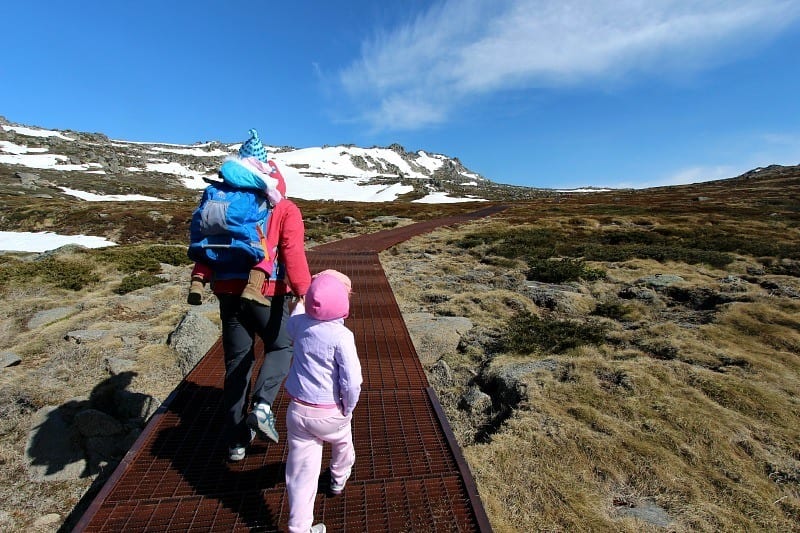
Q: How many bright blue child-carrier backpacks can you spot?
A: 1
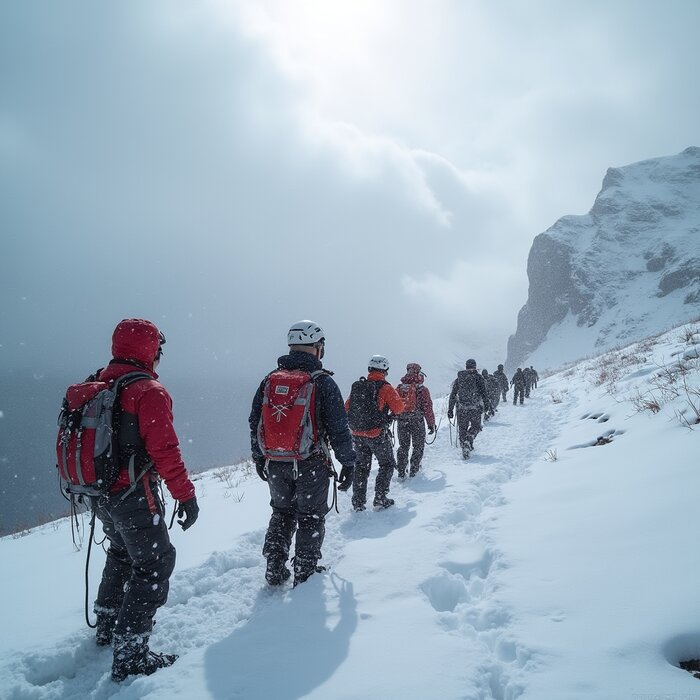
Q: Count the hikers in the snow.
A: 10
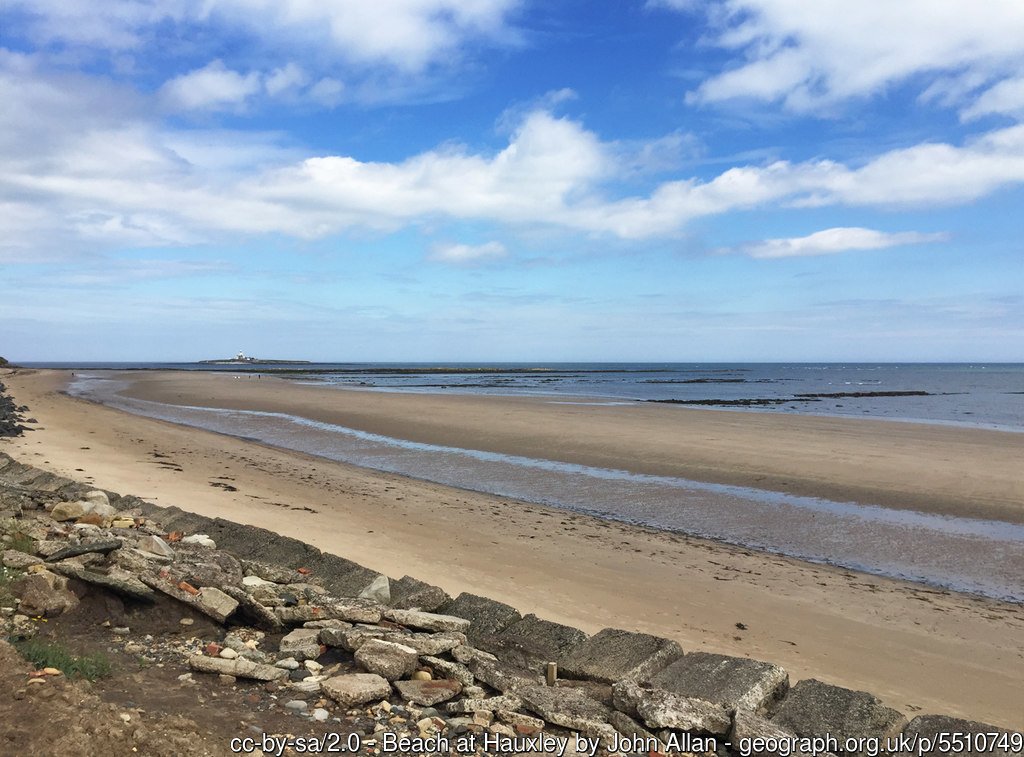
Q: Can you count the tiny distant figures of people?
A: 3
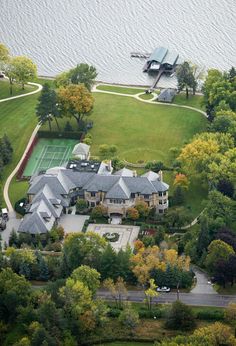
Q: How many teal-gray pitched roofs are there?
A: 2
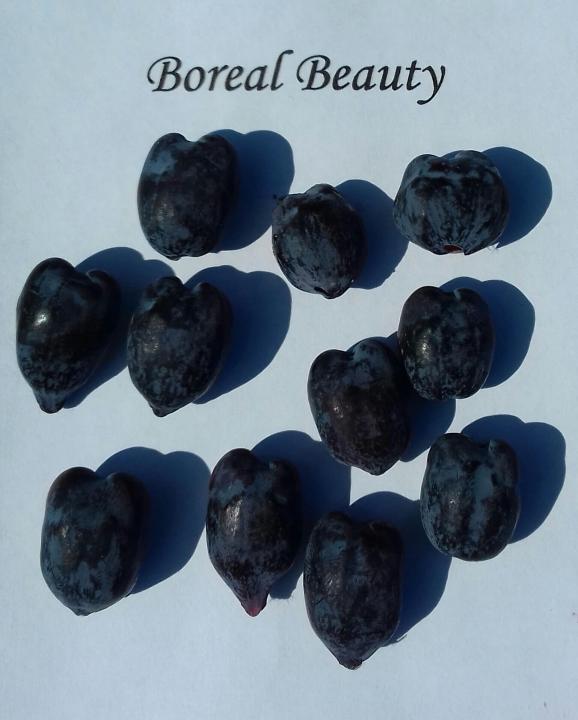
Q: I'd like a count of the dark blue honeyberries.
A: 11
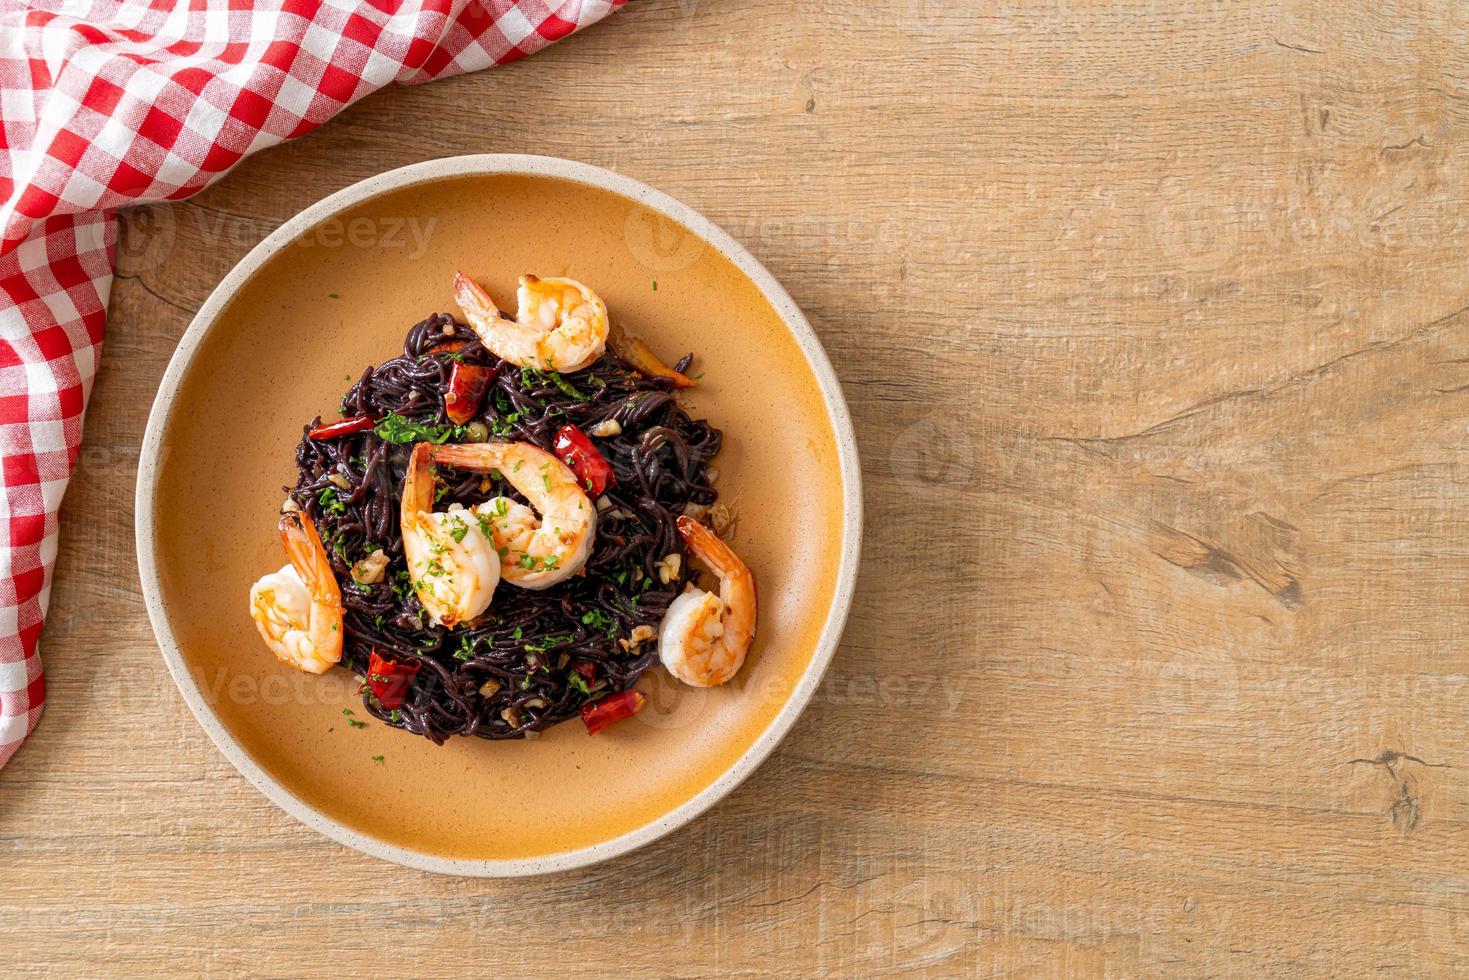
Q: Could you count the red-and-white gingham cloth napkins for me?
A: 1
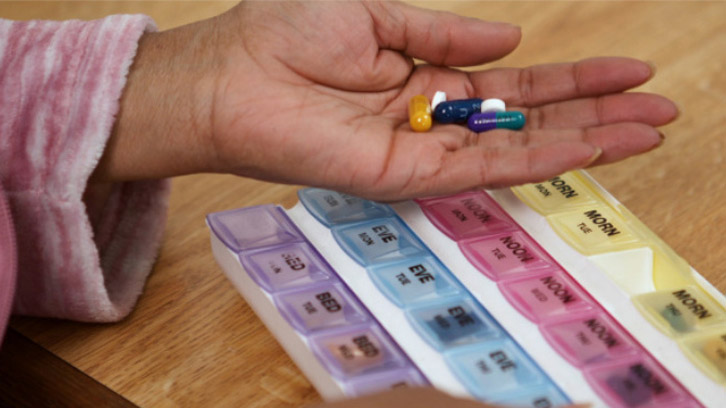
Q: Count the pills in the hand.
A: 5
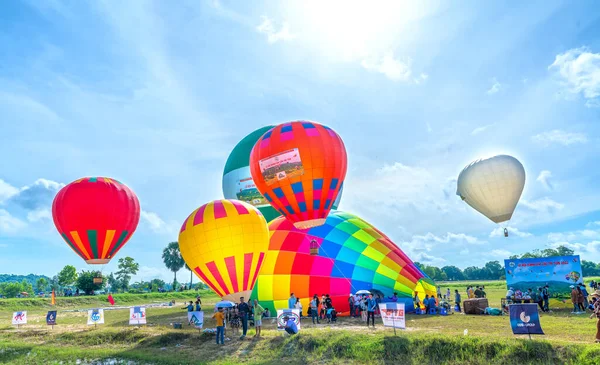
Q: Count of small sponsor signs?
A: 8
------------------------------------------------
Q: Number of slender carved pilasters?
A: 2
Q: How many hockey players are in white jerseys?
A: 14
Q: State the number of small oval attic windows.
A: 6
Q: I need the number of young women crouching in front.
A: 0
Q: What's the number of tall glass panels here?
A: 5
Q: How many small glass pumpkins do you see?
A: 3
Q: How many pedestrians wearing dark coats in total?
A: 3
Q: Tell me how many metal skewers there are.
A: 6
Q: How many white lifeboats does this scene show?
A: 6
------------------------------------------------
### Assignment
For this listing, copy out every line that includes the word "glass".

### Output
Q: What's the number of tall glass panels here?
Q: How many small glass pumpkins do you see?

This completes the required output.